Real-time GPU-accelerated object detection and tracking pipeline.
DXGI screen capture with zero-copy CUDA interop, TensorRT inference (YOLO v8/v10/v11/v12, FP16), PID-controlled input via serial HID device, and an ImGui overlay for live parameter tuning. ~4,200 lines of C++17 across 6 threads.
flowchart TD
subgraph Capture["Capture Thread"]
A[DXGI Desktop Duplication] -->|ID3D11Texture2D\nD3D11_RESOURCE_MISC_SHARED| B[Shared Texture]
B -->|cudaGraphicsD3D11RegisterResource\ncudaGraphicsSubResourceGetMappedArray| C[CUDA GpuMat]
end
subgraph Inference["Inference Thread"]
C -->|cv::cuda::resize\nnormalize NCHW float32| D[TensorRT FP16 Engine]
D -->|optional cudaGraphLaunch replay| E[YOLO Postprocess + NMS]
end
subgraph Mouse["Mouse Thread"]
E -->|detectionCV\nversion counter| F[sortTargets]
F --> G[PID Controller]
G -->|sub-pixel accumulation| H[Move Queue]
end
subgraph Worker["Move Worker Thread"]
H -->|queueCv\nbounded queue, drop-stale| I[Makcu ESP32 HID\nUSB serial 4 Mbit/s]
end
subgraph Overlay["Overlay Thread"]
J[Win32 Layered Window\nOpenGL 2 + ImGui] -->|configMutex\ndirty-flag atomics| G
end
subgraph UDP["UDP Listener Thread"]
K[UDP :5005] -->|atomic toggles\nnetAimbot, netTrigger| F
end
Six threads, one GPU pipeline. Frames never leave the GPU between capture and inference.
The capture thread acquires a ID3D11Texture2D via DXGI Desktop Duplication, creates a shared texture with D3D11_RESOURCE_MISC_SHARED, and maps it into CUDA address space with cudaGraphicsD3D11RegisterResource. The mapped array is copied device-to-device via cudaMemcpy2DFromArrayAsync into an OpenCV GpuMat. No staging textures, no CPU readback in the hot path. A CPU fallback path exists for cards without D3D11-CUDA interop support.

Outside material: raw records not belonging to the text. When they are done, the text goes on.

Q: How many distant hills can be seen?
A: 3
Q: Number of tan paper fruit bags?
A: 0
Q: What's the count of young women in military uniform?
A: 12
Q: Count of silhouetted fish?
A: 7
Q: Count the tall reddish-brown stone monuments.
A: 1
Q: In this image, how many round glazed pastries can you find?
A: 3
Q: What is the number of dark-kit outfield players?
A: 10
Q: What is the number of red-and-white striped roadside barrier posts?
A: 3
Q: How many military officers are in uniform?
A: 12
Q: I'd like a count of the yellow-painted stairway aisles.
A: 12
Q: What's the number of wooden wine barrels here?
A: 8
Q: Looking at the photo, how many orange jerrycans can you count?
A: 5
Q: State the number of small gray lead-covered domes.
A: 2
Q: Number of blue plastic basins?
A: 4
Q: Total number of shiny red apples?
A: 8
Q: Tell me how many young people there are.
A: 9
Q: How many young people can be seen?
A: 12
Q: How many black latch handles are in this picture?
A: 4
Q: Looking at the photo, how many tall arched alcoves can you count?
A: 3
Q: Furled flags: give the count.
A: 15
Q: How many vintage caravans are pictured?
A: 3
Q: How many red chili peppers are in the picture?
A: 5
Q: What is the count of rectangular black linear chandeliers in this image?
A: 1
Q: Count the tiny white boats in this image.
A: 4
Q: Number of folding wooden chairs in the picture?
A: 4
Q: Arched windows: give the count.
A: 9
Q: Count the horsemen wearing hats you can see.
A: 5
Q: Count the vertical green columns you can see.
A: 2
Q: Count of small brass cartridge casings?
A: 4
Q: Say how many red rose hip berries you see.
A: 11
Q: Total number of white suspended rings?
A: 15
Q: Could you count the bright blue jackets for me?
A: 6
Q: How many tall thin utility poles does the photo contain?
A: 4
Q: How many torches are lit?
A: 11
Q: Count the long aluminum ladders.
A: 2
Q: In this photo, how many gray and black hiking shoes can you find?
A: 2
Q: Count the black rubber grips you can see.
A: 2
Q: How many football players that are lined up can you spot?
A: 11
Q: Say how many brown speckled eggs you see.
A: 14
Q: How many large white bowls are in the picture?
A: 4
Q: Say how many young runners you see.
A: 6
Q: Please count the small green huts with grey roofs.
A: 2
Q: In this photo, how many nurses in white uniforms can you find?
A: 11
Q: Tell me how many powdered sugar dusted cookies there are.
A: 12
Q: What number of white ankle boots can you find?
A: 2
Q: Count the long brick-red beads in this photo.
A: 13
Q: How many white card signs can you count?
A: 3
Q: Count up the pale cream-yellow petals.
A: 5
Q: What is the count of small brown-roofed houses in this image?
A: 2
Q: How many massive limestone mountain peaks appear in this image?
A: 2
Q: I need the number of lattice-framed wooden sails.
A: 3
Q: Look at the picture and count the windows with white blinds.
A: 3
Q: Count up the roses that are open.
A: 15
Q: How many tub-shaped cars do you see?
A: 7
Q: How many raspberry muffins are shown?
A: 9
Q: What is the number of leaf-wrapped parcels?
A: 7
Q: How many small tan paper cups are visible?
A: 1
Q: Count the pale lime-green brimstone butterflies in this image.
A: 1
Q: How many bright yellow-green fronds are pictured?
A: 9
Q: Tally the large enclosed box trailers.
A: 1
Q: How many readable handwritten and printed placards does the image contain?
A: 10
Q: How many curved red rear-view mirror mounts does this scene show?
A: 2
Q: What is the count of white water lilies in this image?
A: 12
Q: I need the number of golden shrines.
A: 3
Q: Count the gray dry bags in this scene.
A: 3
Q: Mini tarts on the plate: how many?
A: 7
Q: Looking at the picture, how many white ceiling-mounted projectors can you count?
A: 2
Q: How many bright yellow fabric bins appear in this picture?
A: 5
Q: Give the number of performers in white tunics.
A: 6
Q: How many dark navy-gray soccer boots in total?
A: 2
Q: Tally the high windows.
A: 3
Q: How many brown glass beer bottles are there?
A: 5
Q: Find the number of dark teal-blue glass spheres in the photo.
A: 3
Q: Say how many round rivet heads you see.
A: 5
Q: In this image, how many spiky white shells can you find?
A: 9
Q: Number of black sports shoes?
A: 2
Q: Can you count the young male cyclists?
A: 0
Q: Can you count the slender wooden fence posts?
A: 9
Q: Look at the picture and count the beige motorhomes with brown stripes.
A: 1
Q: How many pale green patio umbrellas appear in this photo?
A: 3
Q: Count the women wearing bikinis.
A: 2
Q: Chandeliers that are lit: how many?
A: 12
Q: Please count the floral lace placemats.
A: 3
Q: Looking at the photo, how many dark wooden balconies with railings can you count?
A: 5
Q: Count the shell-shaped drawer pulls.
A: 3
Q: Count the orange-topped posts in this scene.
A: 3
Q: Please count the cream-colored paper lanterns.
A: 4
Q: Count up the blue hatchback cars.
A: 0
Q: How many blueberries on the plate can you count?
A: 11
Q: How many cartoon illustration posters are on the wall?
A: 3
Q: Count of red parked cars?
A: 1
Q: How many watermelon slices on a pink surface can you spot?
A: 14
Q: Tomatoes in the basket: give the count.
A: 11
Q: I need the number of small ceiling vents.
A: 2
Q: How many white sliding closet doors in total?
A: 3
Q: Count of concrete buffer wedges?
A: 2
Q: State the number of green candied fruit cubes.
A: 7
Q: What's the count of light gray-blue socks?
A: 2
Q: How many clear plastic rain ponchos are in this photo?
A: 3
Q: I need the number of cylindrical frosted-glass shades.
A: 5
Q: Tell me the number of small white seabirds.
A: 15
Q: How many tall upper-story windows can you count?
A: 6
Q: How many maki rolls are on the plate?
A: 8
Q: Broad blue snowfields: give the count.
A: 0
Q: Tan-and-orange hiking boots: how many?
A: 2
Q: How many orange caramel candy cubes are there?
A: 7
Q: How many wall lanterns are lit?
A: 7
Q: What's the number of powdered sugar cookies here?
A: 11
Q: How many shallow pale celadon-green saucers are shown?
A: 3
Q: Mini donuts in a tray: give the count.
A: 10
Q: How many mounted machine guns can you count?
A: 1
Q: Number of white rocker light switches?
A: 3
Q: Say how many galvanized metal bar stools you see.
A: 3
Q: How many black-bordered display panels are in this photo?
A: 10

The inference thread picks up frames through a condition variable (inferenceCV, gated on a frameReady atomic). Preprocessing runs entirely on GPU: cv::cuda::resize to the detection resolution (160/320/640, configurable), normalize to [0,1], split into NCHW channel layout, then cudaMemcpyAsync into the TensorRT input binding. Postprocessing decodes boxes on CPU with per-version parsers for YOLO10 (pre-decoded [cx,cy,x2,y2,conf,class]) and YOLO8/9/11/12 (transposed [4+numClasses, numAnchors] with cv::minMaxLoc for class selection). NMS is IoU-based with configurable thresholds.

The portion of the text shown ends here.